Una vez que comprobé que Konrad había terminado de soltar todo lo que llevaba dentro y se mostraba dispuesto a dejarme hablar, le resumí qué había sido de mi vida durante aquel tiempo de desconexión.

—Mañana mismo ve a ver a mi secretaria y dile que te consiga un número nuevo. —La primera reacción de Konrad a mi relato fue eminentemente práctica: poner de nuevo todo en orden—. Tengo que estar en Berlín mañana por la tarde, pero el martes iré a Madrid, ¿serás capaz de quedarte ahí quieta hasta entonces?

Una vez que todo estaba en orden y bajo control, se despidió con un escueto «buenas noches, meine Süße». «Yo también te quiero, Konrad», pensé con ironía según colgaba el teléfono. Luego llamé a mi madre y a mi hermana. Terminé agotada después de las dos conversaciones, pero aun así, antes de acostarme, escribí un e-mail al bufete Claramunt Abogados. Me adjudiqué el cargo de asistente del doctor Alain Arnoux de la European Foundation for Looted Art y argumenté que estaba intentando localizar a los herederos de Alfred Bauer para restituirles su colección de arte. Confiaba en poder tratar el tema por correo electrónico y así ahorrarme el viaje a Barcelona. Envié el mensaje, apagué el ordenador y me fui a la cama.

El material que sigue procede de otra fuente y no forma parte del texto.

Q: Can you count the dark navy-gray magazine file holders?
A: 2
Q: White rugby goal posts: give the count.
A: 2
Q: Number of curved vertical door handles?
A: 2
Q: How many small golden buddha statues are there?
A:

A la mañana siguiente me despertó el berrido del teléfono fijo. Me sobresalté y busqué, aún aturdida, el aparato, sin tener tiempo de preguntarme quién demonios me llamaba a las nueve y media de la mañana.

—¿Dígame?

—Buenos días. ¿La doctora Ana García-Brest, por favor? —Ante el tono protocolario de la respuesta hice todo lo posible por despabilarme y disimular la voz de recién levantada.

—Sí, soy yo.

—Soy Roger Claramunt, de Claramunt Abogados. Le llamaba en relación al correo que nos envió ayer…

—¡Ah, sí, sí!

Volví a explicar al señor Claramunt el motivo por el cual contactaba con su bufete, ampliando quizá con algún detalle el contenido del e-mail.

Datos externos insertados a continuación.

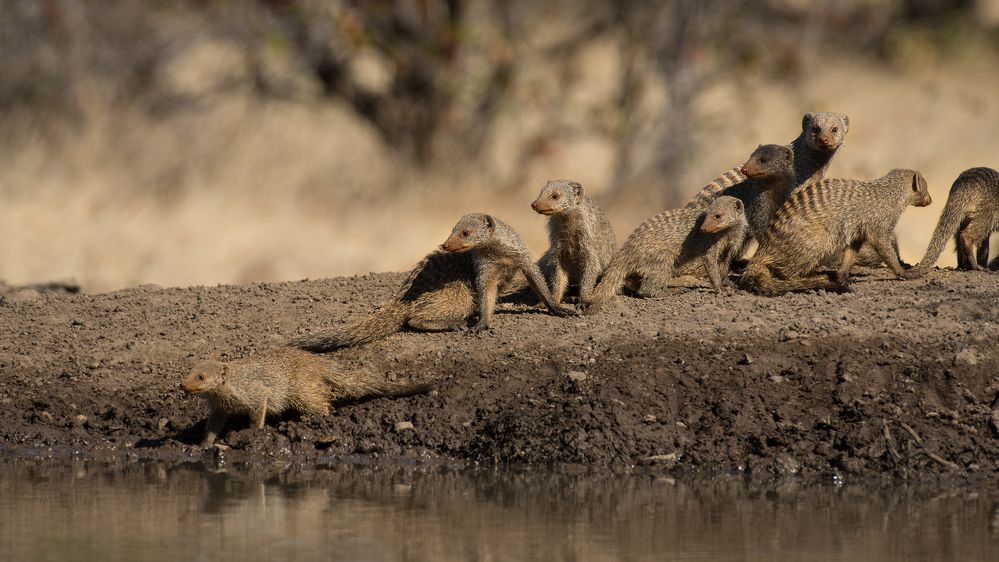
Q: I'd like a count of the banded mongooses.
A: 8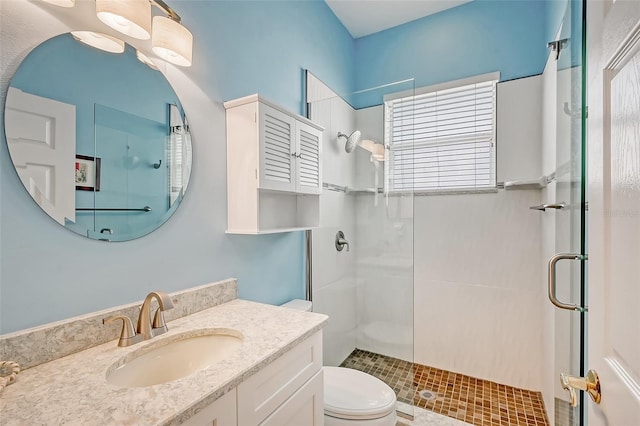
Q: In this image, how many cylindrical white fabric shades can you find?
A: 3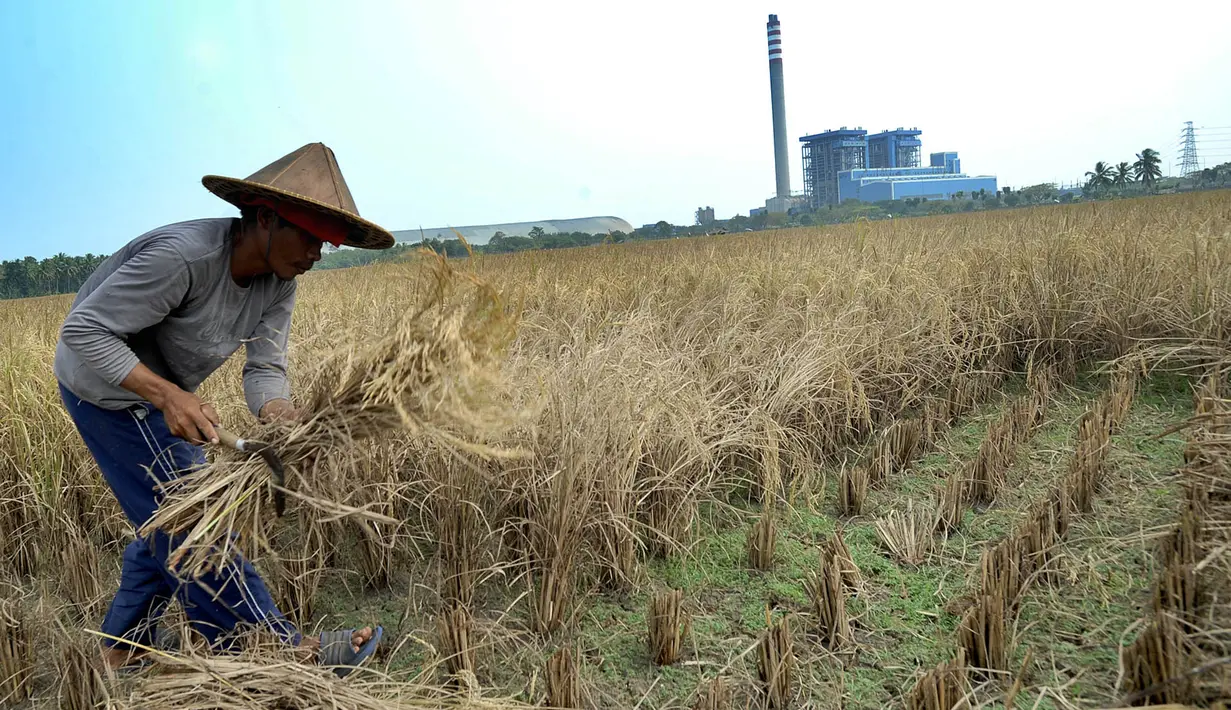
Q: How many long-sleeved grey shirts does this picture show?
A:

—Ya veo… Lo cierto es que su petición es un tanto irregular. En atención al deber del secreto profesional, no somos partidarios de facilitar los datos de nuestros clientes salvo en casos muy excepcionales y plenamente justificados.

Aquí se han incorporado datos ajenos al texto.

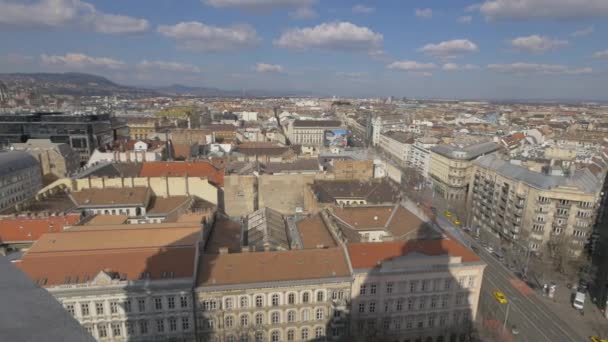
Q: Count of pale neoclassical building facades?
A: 3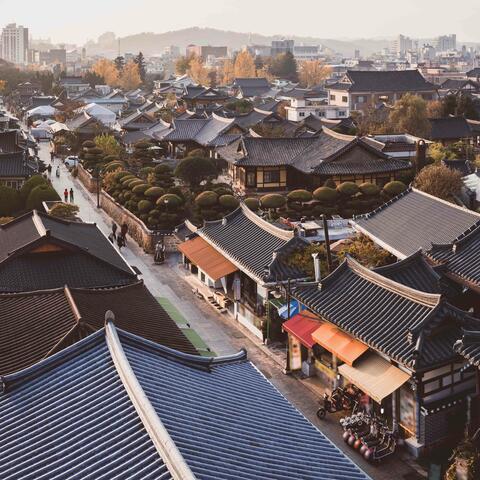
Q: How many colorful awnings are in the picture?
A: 5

—Lo entiendo, señor Claramunt, pero quizá podría considerar este caso como excepcional y justificado. Después de todo, se trata de devolverle a alguien lo que le corresponde en pleno derecho y que fue ilegítimamente sustraído. Se trata de hacer justicia sin que pueda eso derivar en ningún perjuicio para su cliente, ¿no le parece?

El silencio al otro lado de la línea no presagiaba nada bueno. Sentía cómo el hilo que me llevaba a Sarah Bauer, el único y delgado hilo, se me escapaba de las manos.

—Veo que no está usted en Barcelona, doctora García-Brest…

—No, pero no tengo ningún inconveniente en ir allí y que nos reunamos en su despacho para tratar el tema personalmente si lo estima necesario.

—Sí, eso sería estupendo. Así podría ponerme al día sobre este cliente y valorar con usted el caso. ¿Qué le parece mañana por la tarde?

—Bien, sí.

—Déjeme consultar la agenda… ¿A las cinco le vendría bien?